La loba capitolina que amamantó a Rómulo y Remo, símbolo de la Roma republicana. © Ho visto nina volare
No hay mejor sitio donde morir que en la Acrópolis de Atenas y de un infarto de corazón, de rodillas mirando al Erecteión , y cuando tu vida se ha dedicado a escudriñar la antigüedad de griegos y romanos. Me pido esa muerte, pero me la ha arrebatado Géza Alföldy hace unos días. Este amable señor desembarcó un buen día en España y puso patas arriba la epigrafía latina y nos ofreció un poco de luz para alumbrar nuestro, a veces, oscuro pasado. Y, como razón de ser de sus investigaciones, el mundo romano.
En estos tiempos de crisis, de agencias de calificación y de democracia huera, una fuerza nos empuja a echar la vista atrás para comprobar con tristeza que poco ha cambiado en la historia del hombre. Entonces surgen los romanos, con su violencia de Estado, su economía capitalista, su explotación de los recursos, con su República corrupta, con su asesinato público de cónsules (no me gusta señalar a Libia), en definitiva, su modernez que raya en el descaro… ¿Les suena de algo esta cantinela?

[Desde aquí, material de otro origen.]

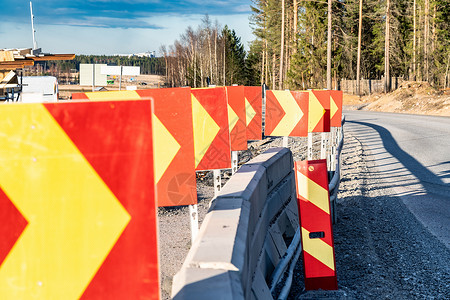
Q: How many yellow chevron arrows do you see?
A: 8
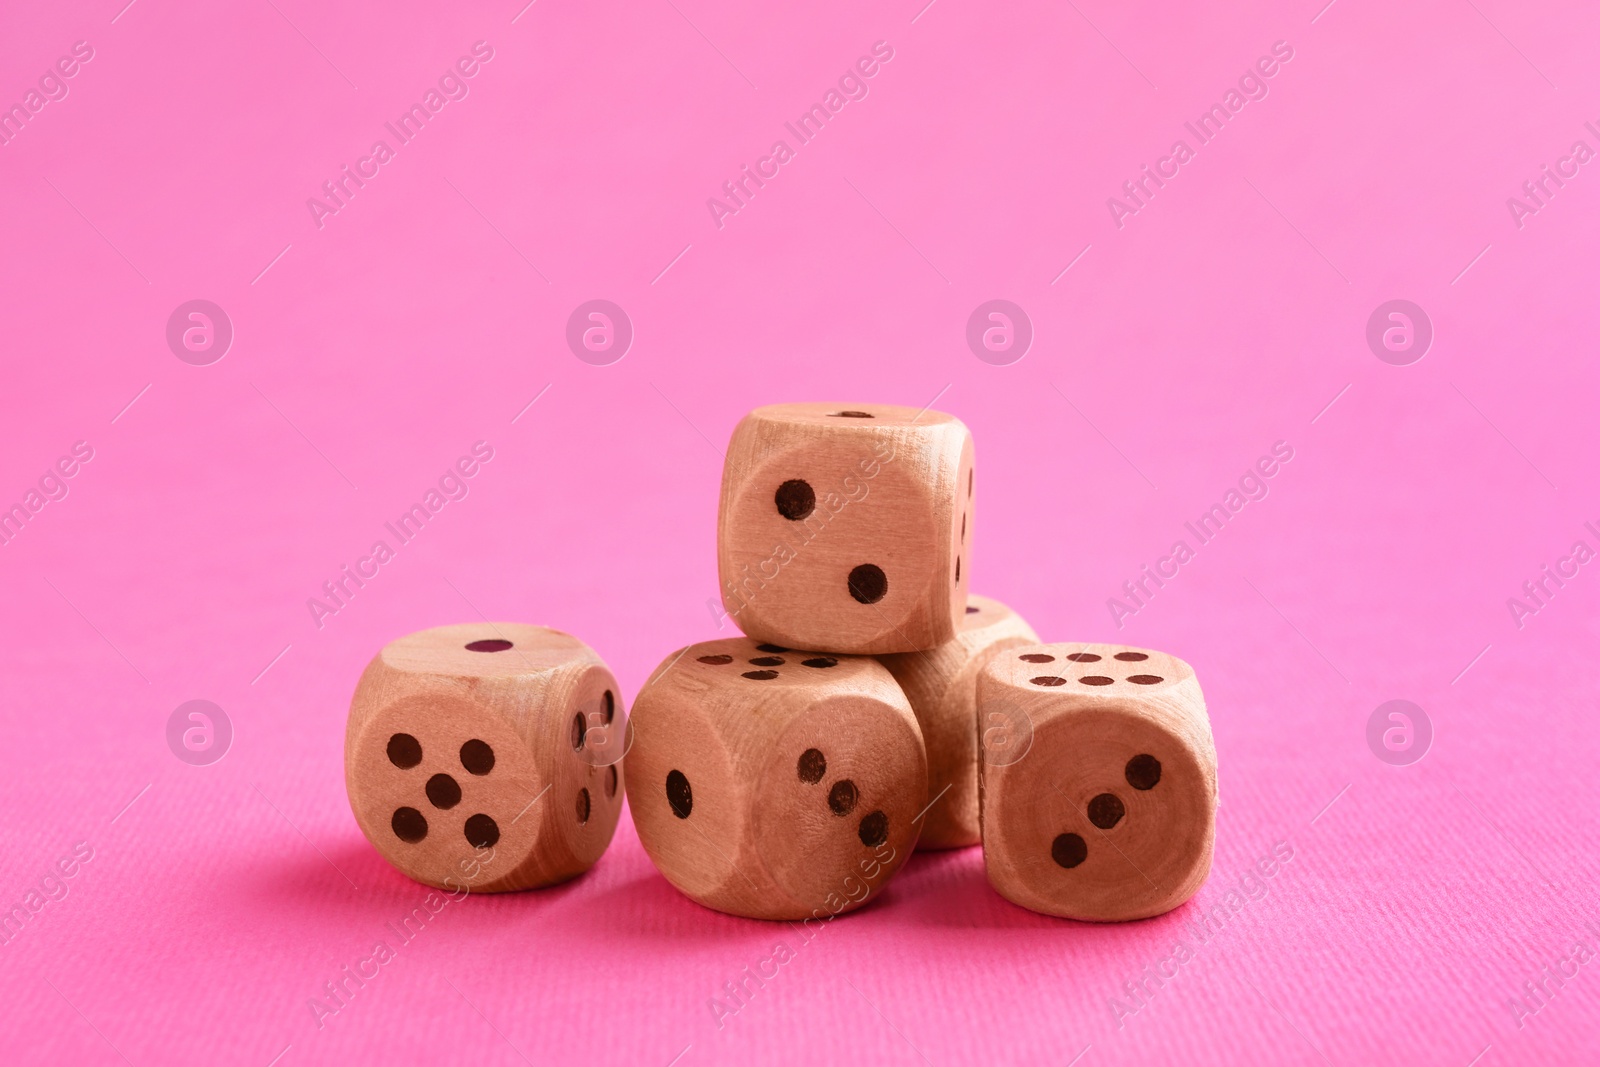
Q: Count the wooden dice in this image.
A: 5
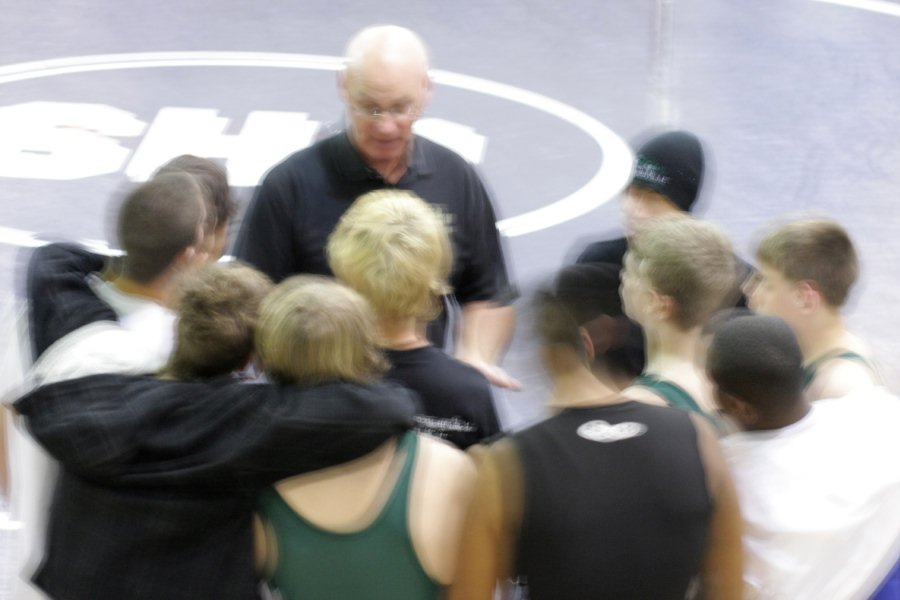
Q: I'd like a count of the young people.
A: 10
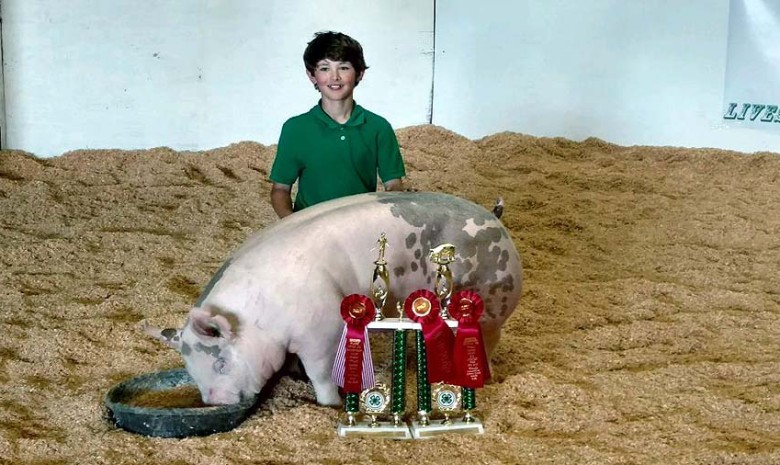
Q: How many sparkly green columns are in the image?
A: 4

O somos un poco romanos o, más bien, somos unos hijos modernos que pregonan unos escogidos lemas bienintencionados, que se martilleban en el foro de Roma hace ya unos mil años. Por eso conviene leer con atención Historia social de Roma, gracias Géza. Allí se muestra lo que aquel pueblo plagado de desigualdades engendró y, como ocurre con las civilizaciones florecientes, ella misma se autoinmoló.
Da miedo sacar conclusiones en nuestro gris presente, pero es que nos parecemos bastante, como si fuésemos la versión digital de su imagen sobre la piedra de un acueducto. La civilización (imperio) de los mil años, que pocos líderes mesiánicos han podido superar a lo largo de la historia, nos ha dejado una herencia tremenda: no hemos sido capaces de superar su estructura social. Unos somos plebeyos y otros son patricios. Así de simple.